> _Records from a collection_
# # # # #

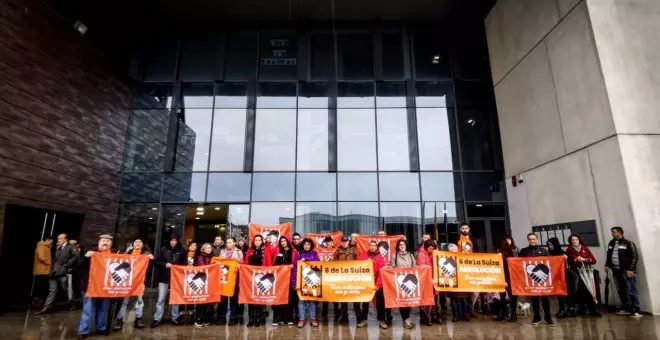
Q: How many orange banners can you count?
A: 11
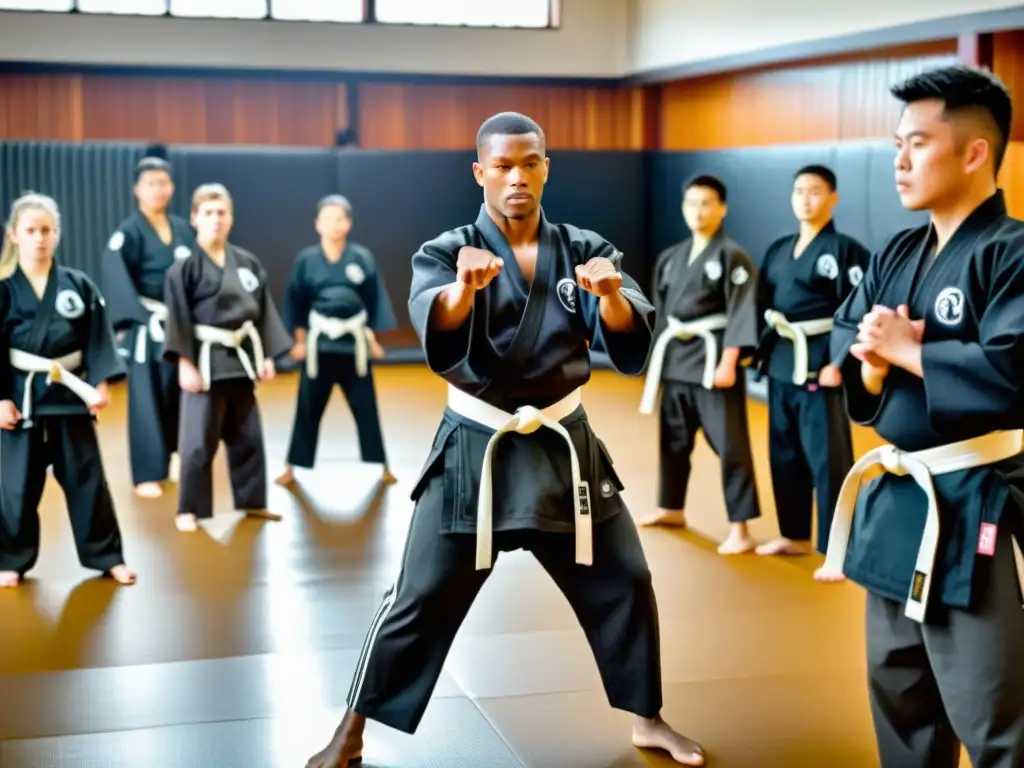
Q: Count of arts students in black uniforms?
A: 8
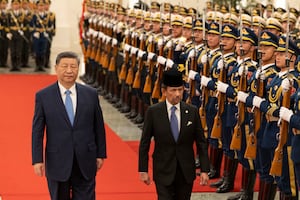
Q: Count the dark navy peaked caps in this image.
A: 6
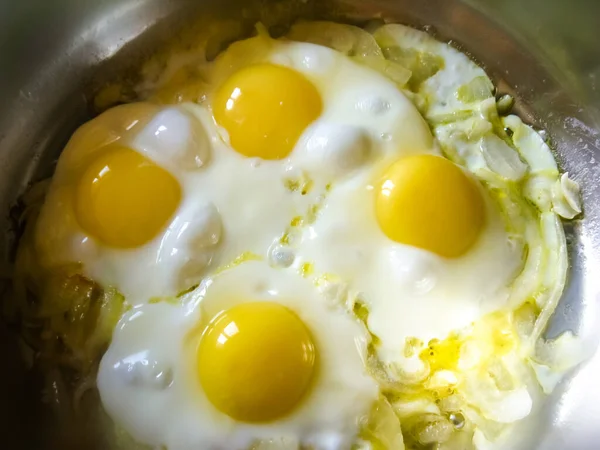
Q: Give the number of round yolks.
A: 4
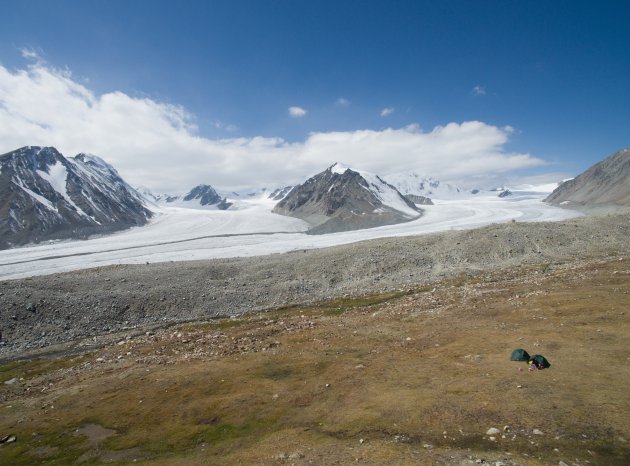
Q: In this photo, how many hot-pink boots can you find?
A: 0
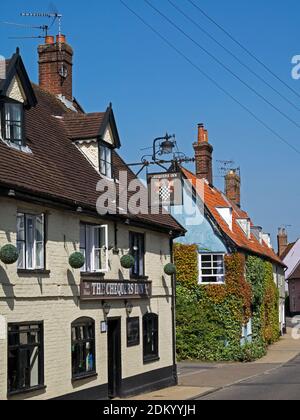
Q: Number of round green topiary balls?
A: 4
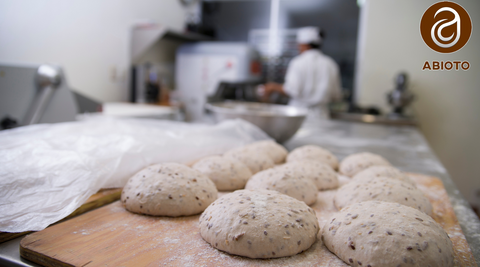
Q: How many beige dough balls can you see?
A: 12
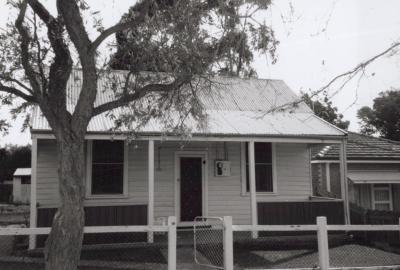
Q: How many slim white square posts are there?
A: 4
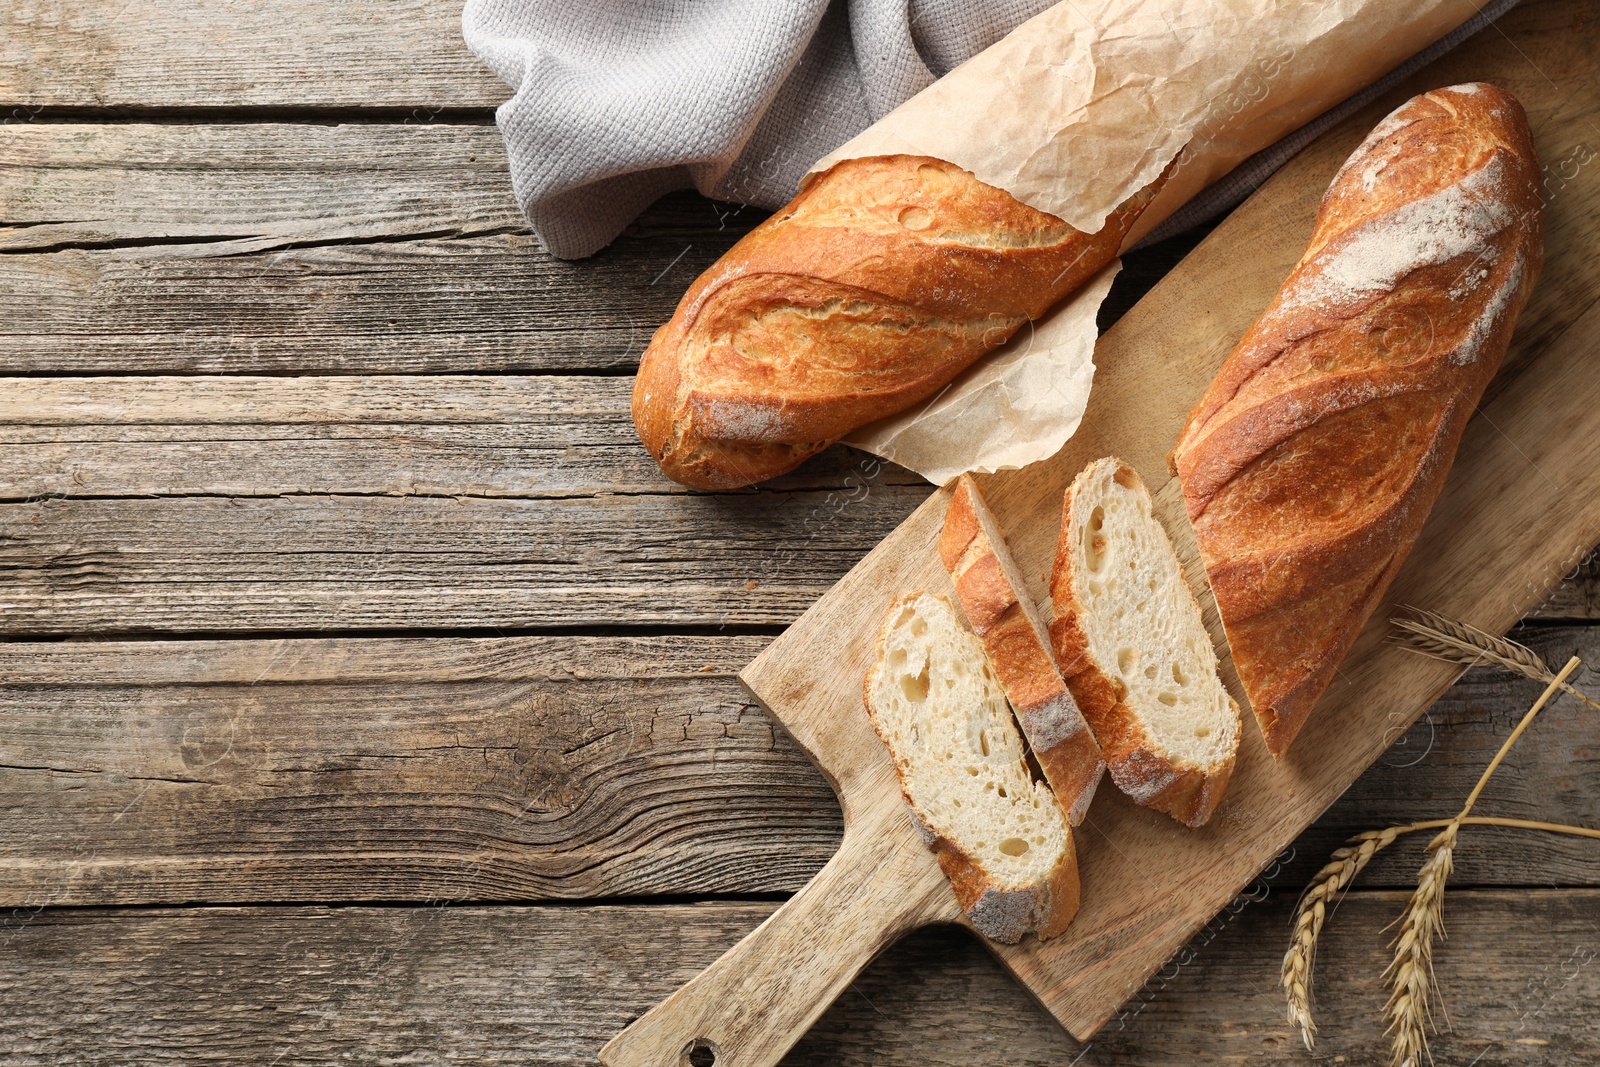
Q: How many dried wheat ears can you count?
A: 3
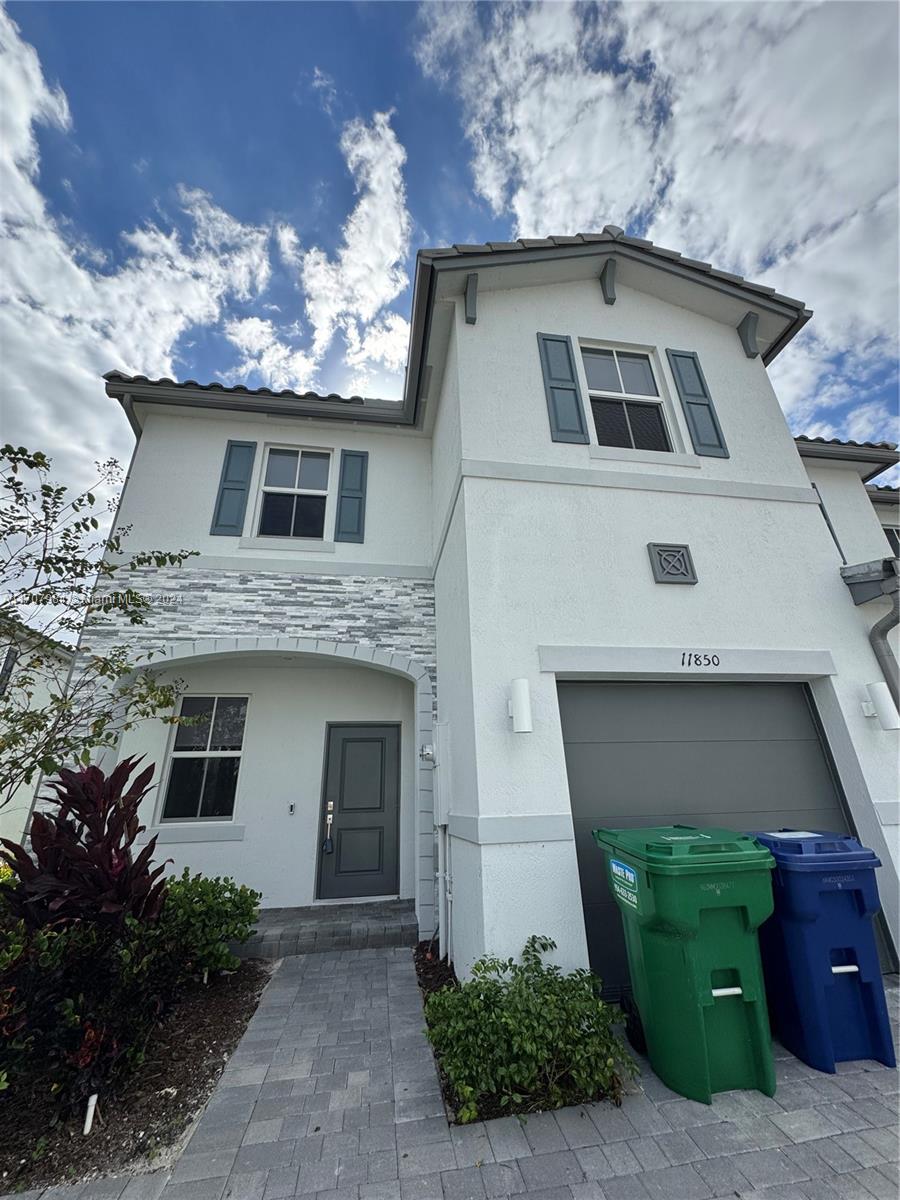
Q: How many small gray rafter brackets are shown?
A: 3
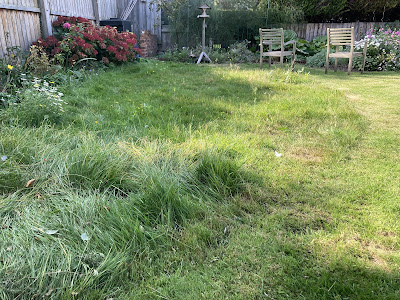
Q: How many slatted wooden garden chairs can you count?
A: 2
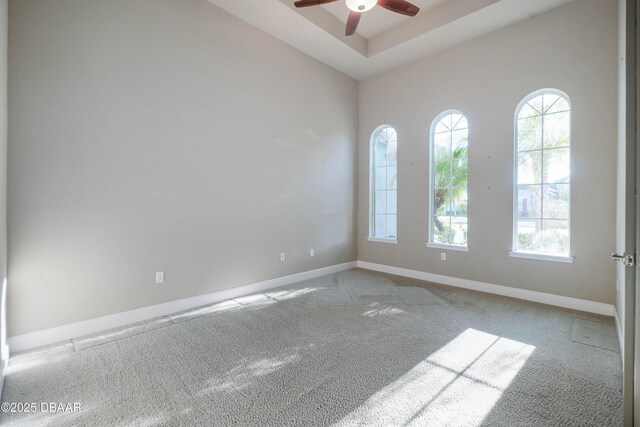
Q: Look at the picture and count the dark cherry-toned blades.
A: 3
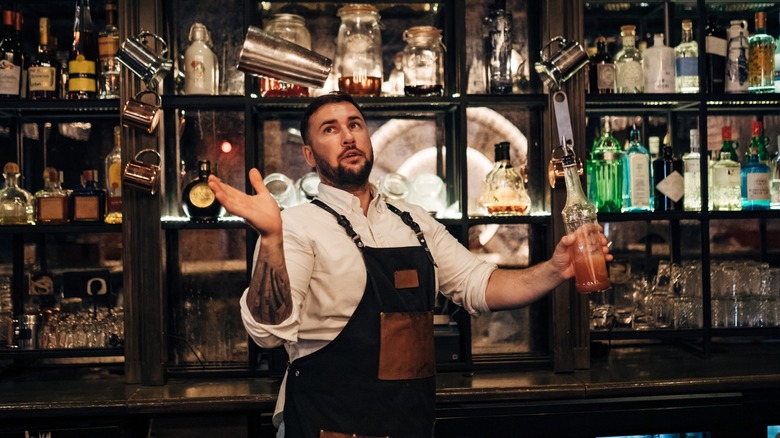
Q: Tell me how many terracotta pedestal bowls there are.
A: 0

# # # # #

> _DIRECTIONS FOR THIS TASK_
Copy the records shown above in their entirety and exactly; images are to be left out.

> _EXERCISE RESULT_
Q: How many orange banners can you count?
A: 11
Q: Count of arts students in black uniforms?
A: 8
Q: Count the dark navy peaked caps in this image.
A: 6
Q: Give the number of round yolks.
A: 4
Q: In this photo, how many hot-pink boots can you find?
A: 0
Q: Number of round green topiary balls?
A: 4
Q: How many beige dough balls can you see?
A: 12
Q: How many slim white square posts are there?
A: 4
Q: How many dried wheat ears can you count?
A: 3
Q: How many small gray rafter brackets are shown?
A: 3
Q: How many slatted wooden garden chairs can you count?
A: 2
Q: Look at the picture and count the dark cherry-toned blades.
A: 3
Q: Tell me how many terracotta pedestal bowls there are.
A: 0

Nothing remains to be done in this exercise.